We round-up our blogs from August and don’t forget to keep checking the blog in the coming weeks for more. Click here to visit our Facebook page, and here to visit our Twitter feed.

The US and torture: Ignorance, arrogance and denial

Over the past month many blogs have focused on the continuing involvement, direct or indirect, of the US in torture across the world.

A waterboarding demonstration by US Navy veteran Joe Tougas. Waterboarding was one of the torture methods doctors helped develop with the CIA (picture used under Flickr creative commons licence courtesy of  Isabel Esterman)

A waterboarding demonstration by US Navy veteran Joe Tougas. Waterboarding was one of the torture methods doctors helped develop with the CIA (picture used under Flickr creative commons licence courtesy of Isabel Esterman)

As continued pressure grows on the US to release in full the CIA torture report, which highlights the extent of torture perpetrated by the CIA against terror suspects post-9/11, we reminded critics of the CIA to also remember that the torture methods and devices were designed by doctors – doctors who have a duty to heal, not harm. While the CIA role cannot be understated, the role of medical personnel in designing torture must be accounted for also.

Overseas, we joined hundreds of human rights organisations in calling for the US military to be held accountable for the deaths and torture of Afghani civilians and for better practices to ensure that families of the dead are made aware of the circumstances of death immediately. Currently many families simply do not know the true fate of their loved ones. This blindness prevent them not only knowing the truth, but also accessing justice and rehabilitation. This has to end.

 

New rehabilitation modes taking torture and culture seriously

Still in the US, but a more positive note, we looked at one program from the Harvard Program in Refugee Torture which is helping Cambodian survivors of torture overcome the horrors of the Khmer Rouge regime.

torture journalToday Cambodians still come to terms with the Khmer Rouge regime, one which is still being brought to justice, most recently with the life sentences of Nuon Chea and Khieu Samphan, two figureheads of the regime.

For the survivors, justice only does so much.
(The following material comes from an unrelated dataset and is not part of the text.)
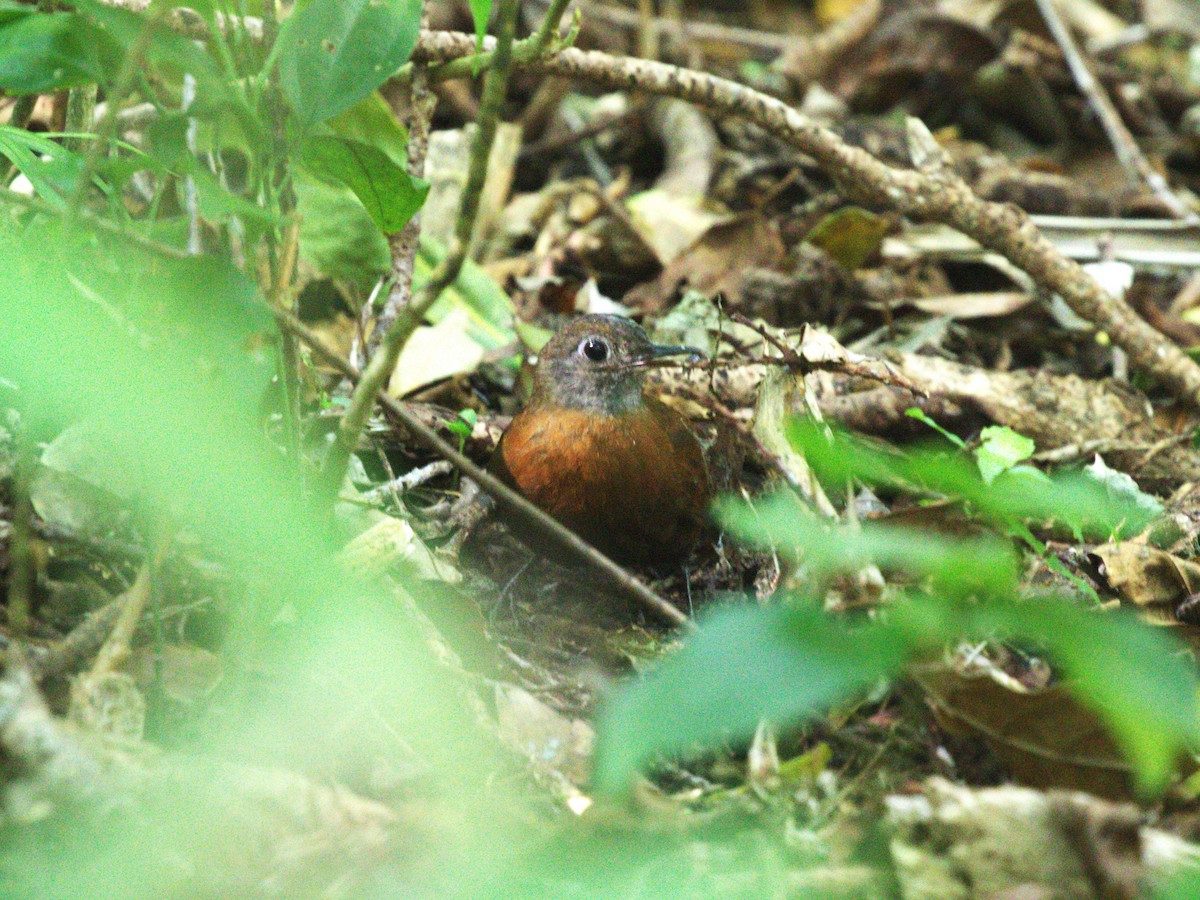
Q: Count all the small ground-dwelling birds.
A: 1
For many their families are destroyed and those who tortured them have already escaped punishment throughout the majority of their lives.

The article, which you can read here, is set to feature in the new edition of Torture Journal also.

 

Underground torture in Lebanon

Several floors under the busy Adlieh intersection in east Beirut, hundreds of people suffer harsh interrogation and torture in a makeshift detention centre.
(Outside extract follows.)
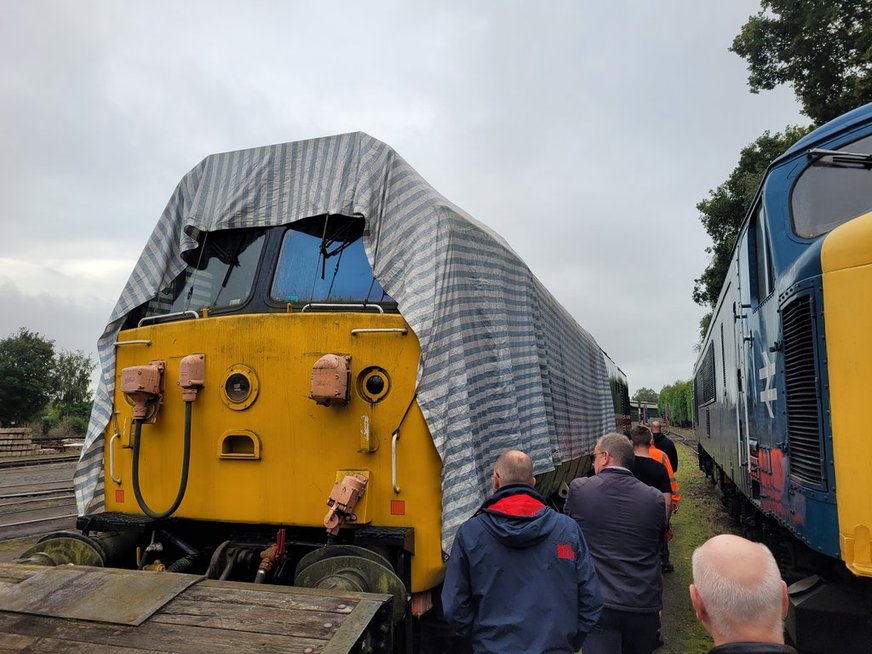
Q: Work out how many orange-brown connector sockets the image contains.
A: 4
Demonstration calling to close down the General Security Detention Center (used courtesy of Farfahinne under Flickr creative commons licence)

Demonstration calling to close down the General Security Detention Center (used courtesy of Farfahinne under Flickr creative commons licence)

It is a place unknown to many – thousands of commuters pass over the site every day. But it is a place very much present in the minds of refugees in the city, some of whom have spent time in this underground chamber.

It is this clandestine chamber that IRCT member centre Nassim for the rehabilitation of the victims of torture at the Lebanese Center for Human Rights (CLDH) exposed and campaigned against on this year’s 26 June — the latest call of many to end torture and impunity in Lebanon.

You can read more on CLDH’s campaign to end the detention centre by clicking this link.

 

Australia can no longer deny that its treatment of asylum seekers does not constitute torture

Dr Peter Young, former medical director for mental health at IHMS, gives evidence at the inquiry into children in immigration detention last week. Photograph: Joel Carrett/AAP (used courtesy of Guardian online)

Dr Peter Young, former medical director for mental health at IHMS, gives evidence at the inquiry into children in immigration detention last week. Photograph: Joel Carrett/AAP (used courtesy of Guardian online)

Criticism of the Australian policy on detaining and deporting asylum seekers with little consideration for their wellbeing quietened over August. That was until Dr Peter Young, former director of IHMS mental health services, the company responsible for healthcare in all of Australia’s detention centres, boldly confronted what many have suspected for a long time: treatment in Australia’s asylum seeker detention centres is akin to torture.

We congratulated Dr Young for his honesty. Read more about it here.

 

Two different but effective rehabilitation programmes from two IRCT members

The 143 IRCT members across the world are working tirelessly every day to ensure survivors of torture are rehabilitated, given access to reparations and justice and that torture is prevented within their contexts.

This month we focused on two centres in particular who are using art forms to rehabilitate torture survivors.

The first was the Accoglenza e Cura Vittime di Tortura (Vi.To.) project, funded via the European Union’s EIDHR (European Instrument for Democracy and Human Rights) for IRCT member the Consiglio Italiano per I Rifugiati (CIR) (Italian Council for Refugees). Staff at the centre use theatre to help refugees and torture survivors overcome their experiences, build their self-esteem and teach them valuable new skills.

You can read more about the project and see all the pictures here.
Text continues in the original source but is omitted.